§ **What to do**:
Report each line below that carries the word "Count".

#### Material to process ####

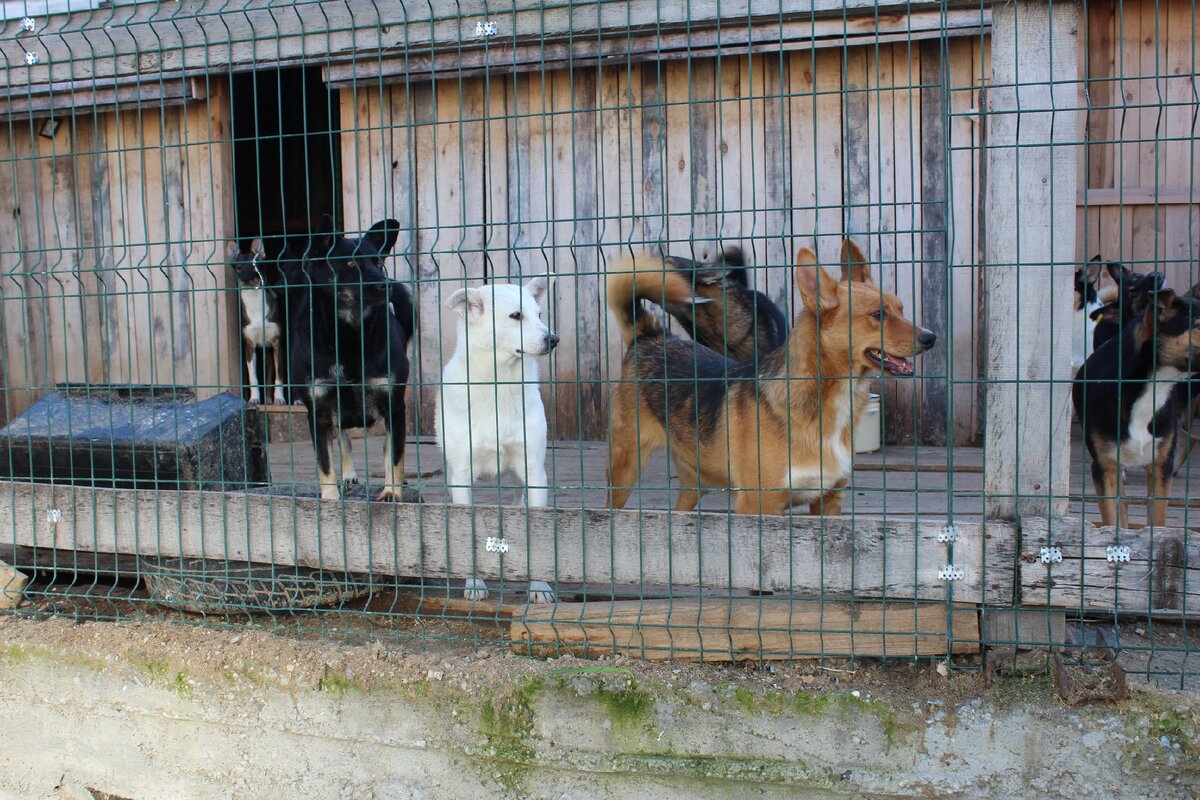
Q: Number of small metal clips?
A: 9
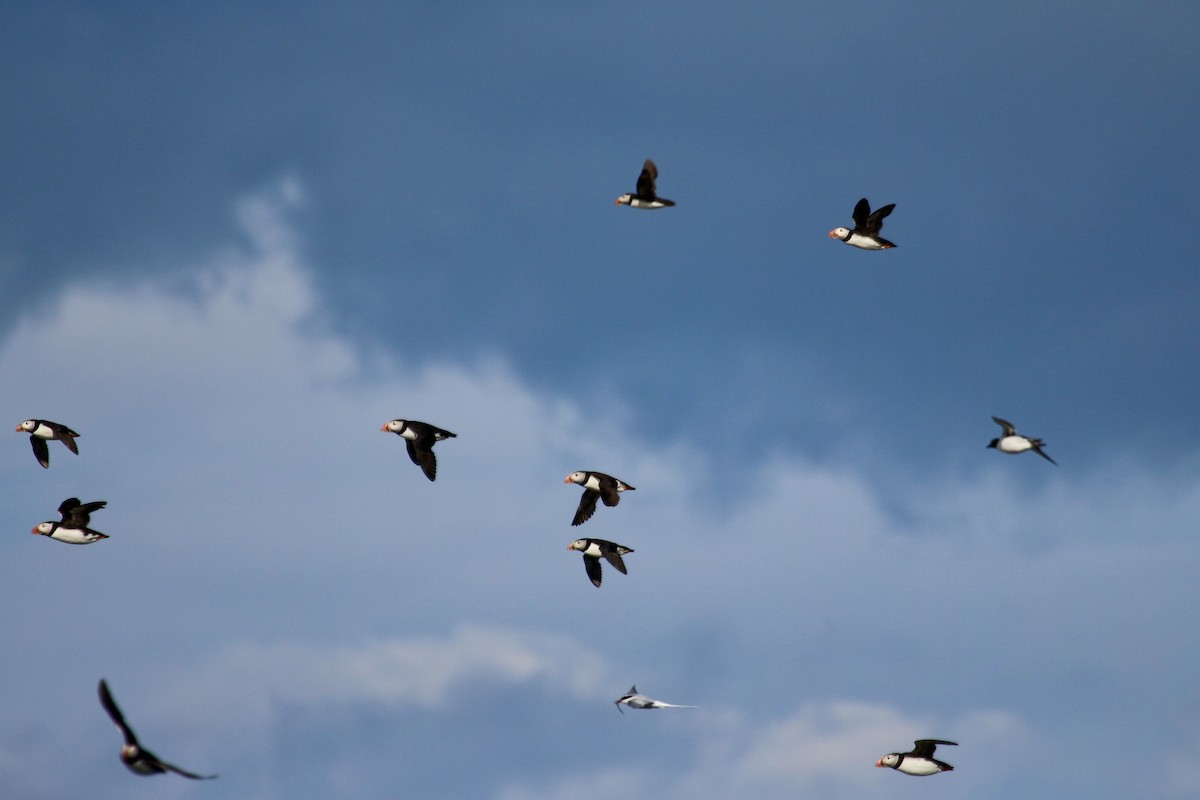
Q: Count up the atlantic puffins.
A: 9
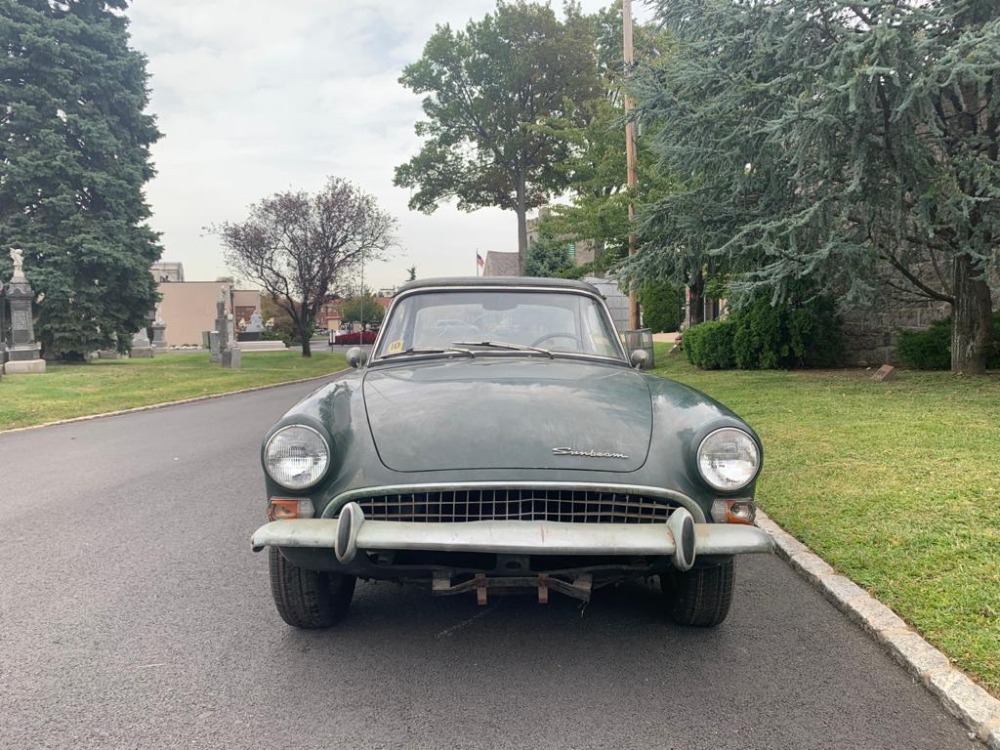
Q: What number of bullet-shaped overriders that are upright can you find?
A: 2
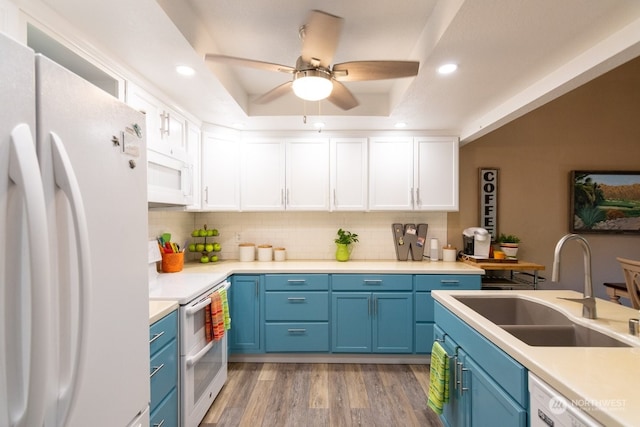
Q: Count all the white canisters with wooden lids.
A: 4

####
#### Material to process ####

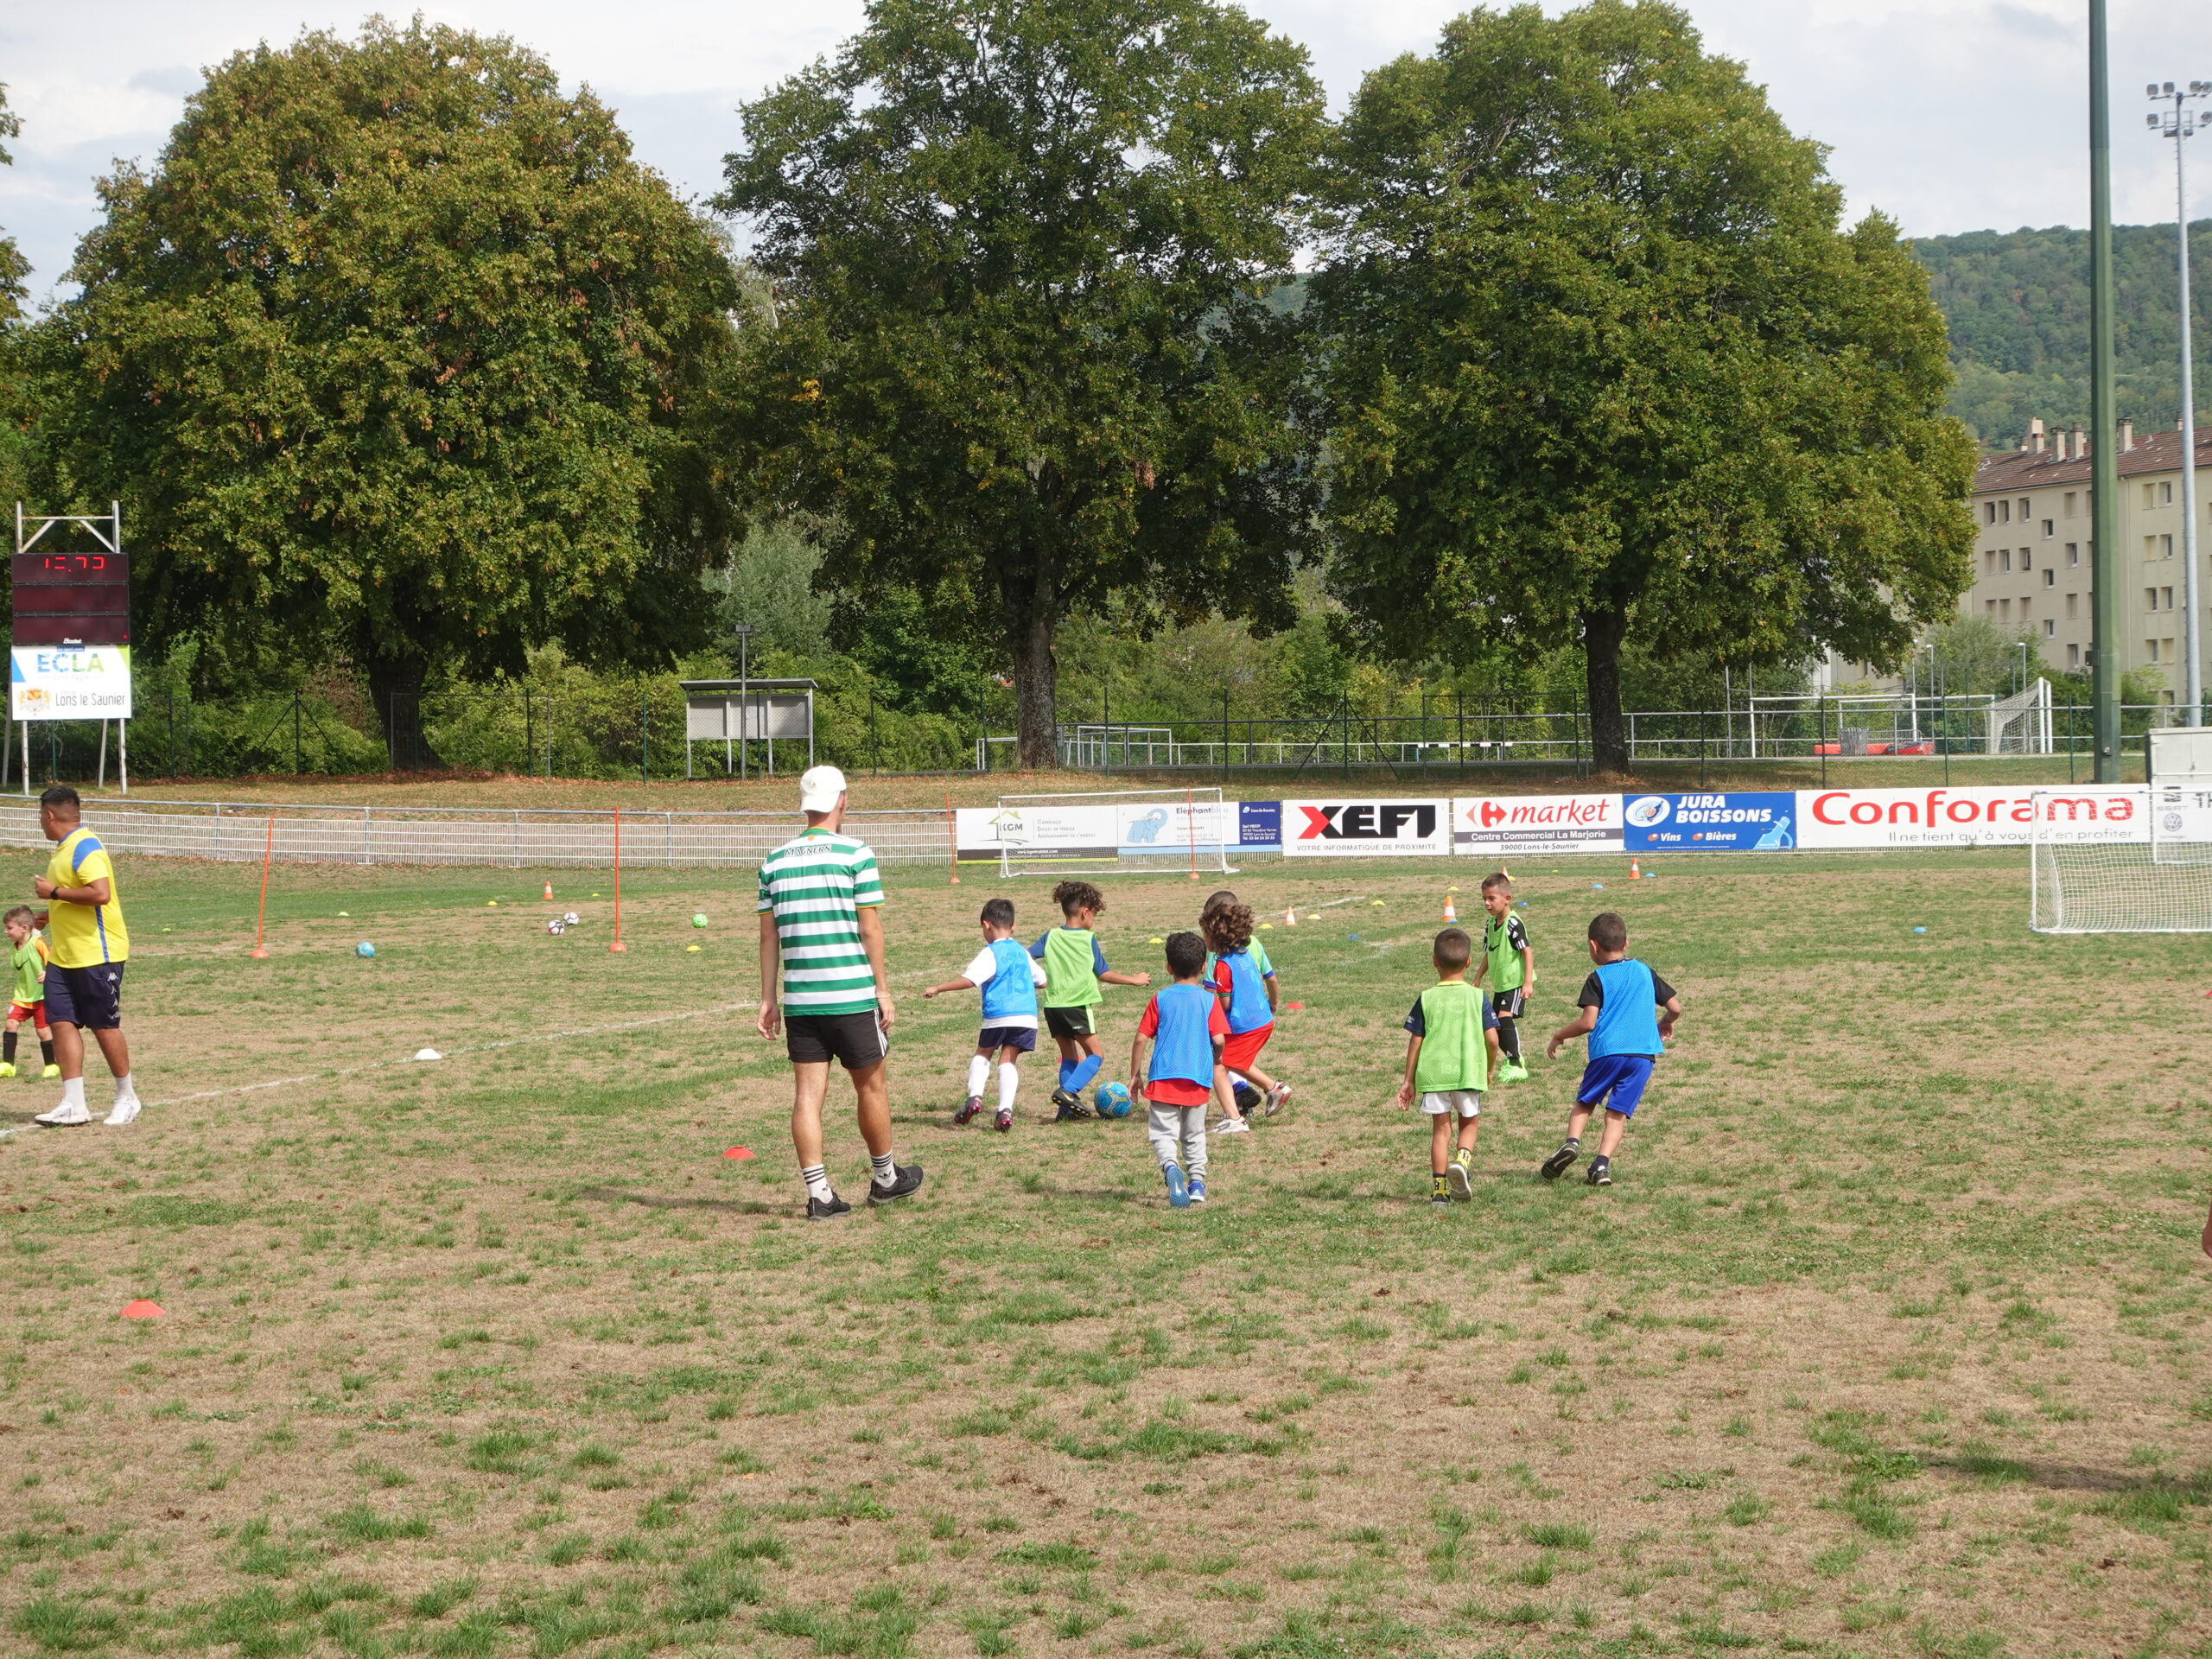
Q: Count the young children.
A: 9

####

§ **Response for this exercise**:
Q: Count up the atlantic puffins.
Q: Count all the white canisters with wooden lids.
Q: Count the young children.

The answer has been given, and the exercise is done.